For more, visit www.gonzlawgroup.com
Contrary to myths spread by the legally misinformed, the Supreme Court has not ruled that students are forbidden to pray, read a religious book, or otherwise worship on their own while at school.
In Engle v. Vitale, 370 U.S. 421 (1962) the Supreme Court simply concluded that officially conducted prayer, promulgated in this case by the Board of Regents in New York, violated the Establishment Clause. Similarly, in a subsequent Supreme Court ruling the following year involving school prayer and Bible reading, School District of Abington Township v. Schempp, 374 U.S. 203 (1963), the Court decided that opening exercises promoting either the reading of the Bible or recitation of the Lord's Prayer in a public school violated the Establishment Clause as applied to the states by the Fourteenth Amendment.
That said, it is critically important to point out to legally uninformed school officials that these decisions of the Supreme Court did not "remove prayer [or other religious observances] from public schools." The Supreme Court simply and exclusively removed only government-sponsored worship from the public schools, as is expressly outlined in the Court’s rulings in both cases. Public school students have always had and still possess the right to pray, read the Bible, or worship on their own while attending a public school as class schedules permit.

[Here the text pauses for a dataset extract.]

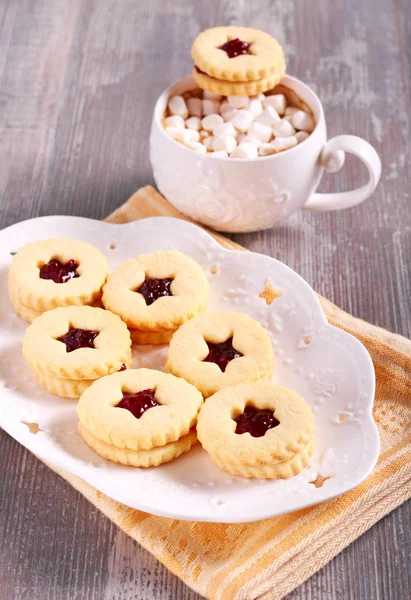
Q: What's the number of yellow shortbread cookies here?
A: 7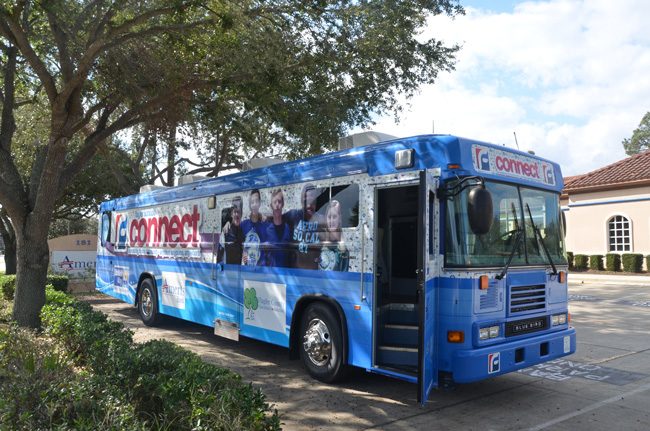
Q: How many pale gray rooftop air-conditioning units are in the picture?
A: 4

Conversely, a public school official’s interference with such private religious observances would constitute an impermissible intrusion into religion by the state and would thereby violate the student’s First Amendment rights. Officially interfering in any manner with an individual’s non-disruptive religious observance, even within a public school environment, is proscribed by the U.S. Constitution. This would include interfering with such activities as quietly praying, reading the Bible, worshiping, or even outright proselytizing during a scheduled break time or even during class time when objectively appropriate due to the subject matter being discussed. Public School officials, including teachers cannot engage in viewpoint discrimination, even if the viewpoint in question is inherently religious.
I hope this information will help many of you in defending your particular student’s constitutionally protected rights.